They Waited, They Worried, They Stalled. This Week, They Got the Shot.

CHICAGO — They acknowledged that they could have showed up months ago. Many were satisfied that they were finally doing the right thing. A few grumbled that they had little choice.

On a single day this past week, more than half a million people across the United States trickled into high school gymnasiums, pharmacies and buses converted into mobile clinics. Then they pushed up their sleeves and got their coronavirus vaccines.

These are the Americans who are being vaccinated at this moment in the pandemic: the reluctant, the anxious, the procrastinating.

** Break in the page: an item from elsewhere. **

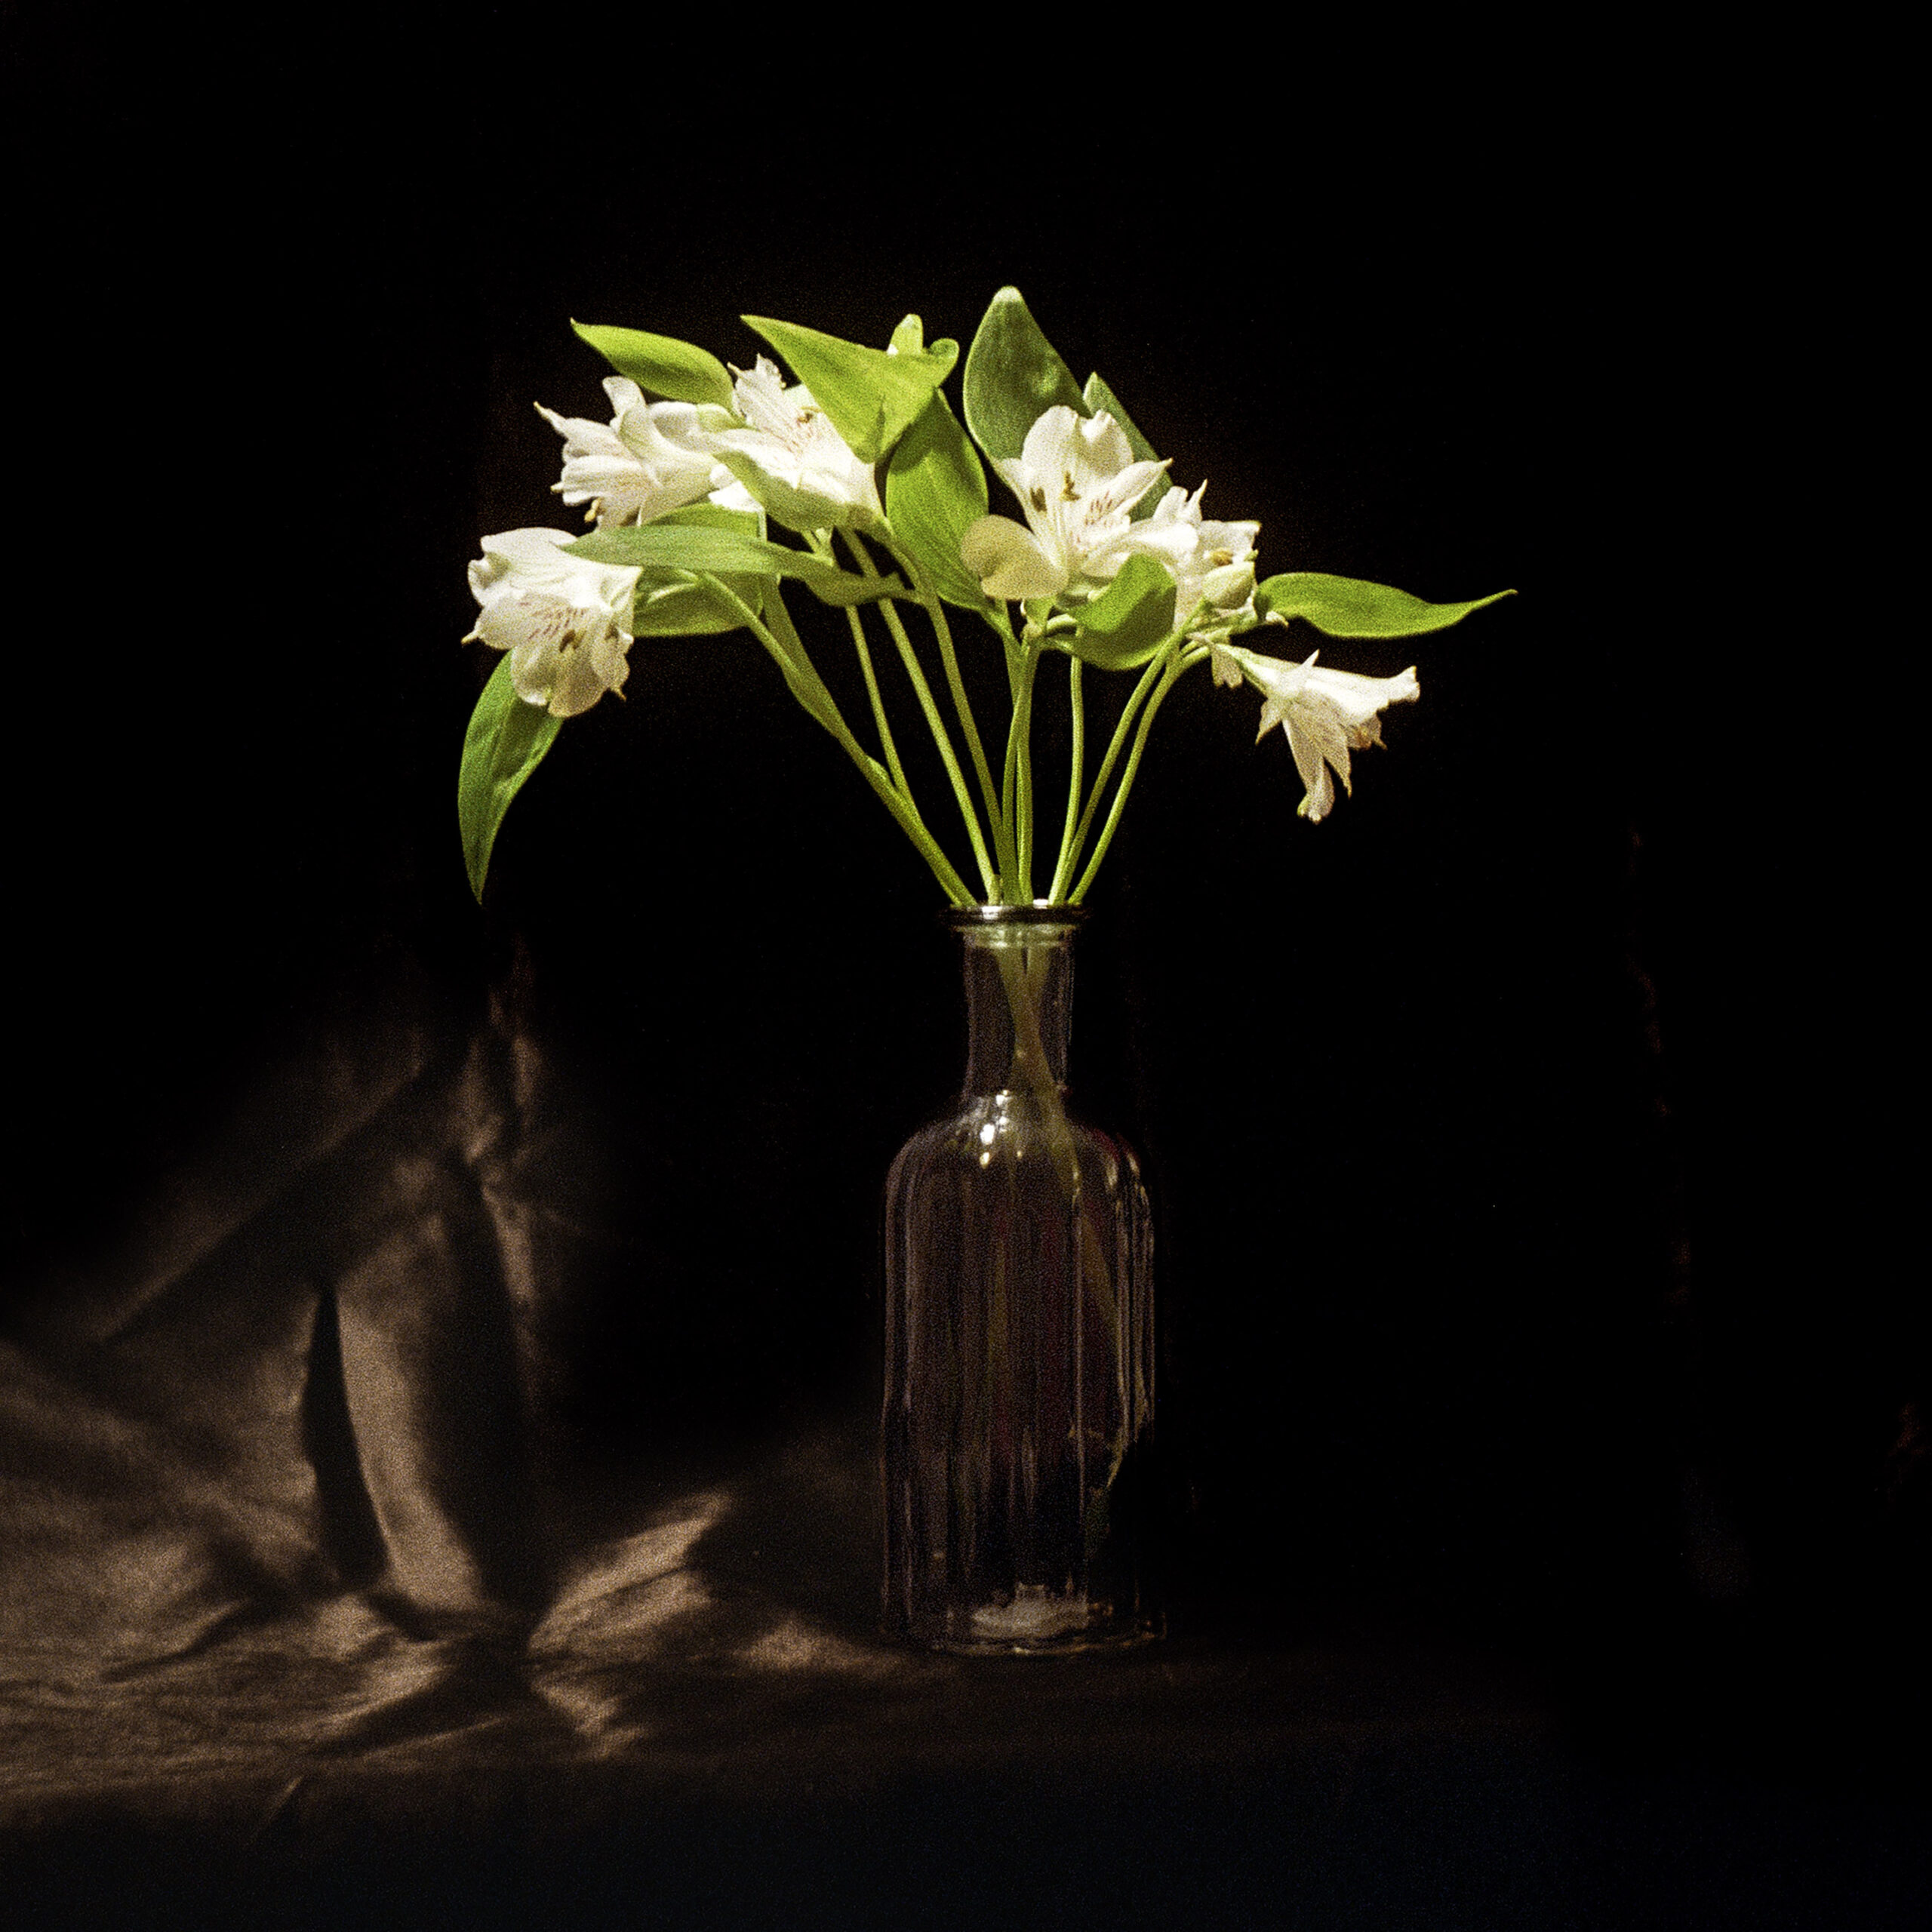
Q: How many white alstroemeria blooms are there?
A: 6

In dozens of interviews on Thursday in eight states, at vaccination clinics, drugstores and pop-up mobile sites, Americans who had finally arrived for their shots offered a snapshot of a nation at a crossroads — confronting a new surge of the virus but only slowly embracing the vaccines that could stop it.

The people being vaccinated now are not members of the eager crowds who rushed to early appointments. But they are not in the group firmly opposed to vaccinations, either.

Instead, they occupy a middle ground: For months, they have been unwilling to receive a coronavirus vaccine, until something or someone — a persistent family member, a work requirement, a growing sense that the shot was safe — convinced them otherwise.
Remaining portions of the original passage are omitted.